Wireless Data Acquisition
Real-time data acquisition is commonly required in a diversity of areas such as power grid, healthcare, industrial production, water conservancy, meteorology and agriculture. In practice, there must be numbers of acquisition spots scattered throughout large areas that are mostly enduring harsh environment. The use of phone lines or cables in these areas for data transfer would get half the result with twice the effort. While wireless networks could cover all the data acquisition points with much lower cost and less effort for installation and maintenance than wired networks.

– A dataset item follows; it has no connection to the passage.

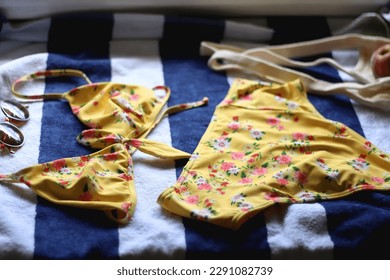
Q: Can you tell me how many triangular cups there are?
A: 2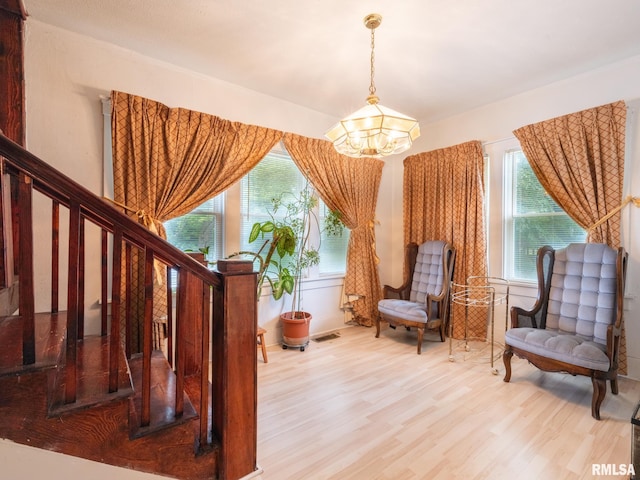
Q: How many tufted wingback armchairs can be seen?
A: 2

A complete wireless data acquisition system is basically made up of sensors, analog front-end, a MCU, wireless transceivers, and a remote host. The sensors collect analog information in the natural world and convert it into electronic signals. Then the analog front-end implements sampling, amplifying, filtering and A/D conversion on the output signals from those sensors. The MCU is responsible for processing the digital signals from the front-end and transferring to the wireless transceivers, as well as controlling other function units of the system. The wireless transceiver transmits the acquired data to the remote host and also receives instructions from the host. Currently most transceivers work on ISM band, but other bands used for ZigBee, Wi-Fi, and GPRS/GSM/CDMA can also be found in some wireless data acquisition systems. The selection of wireless bands in practice should be determined by the required data transfer rate, distance and power consumption.
As the wireless communication and RF technologies keep evolving, wireless data acquisition systems present remarkable advantages in terms of easy and fast installation with low cost, and are gradually taking the place of the traditional wired systems.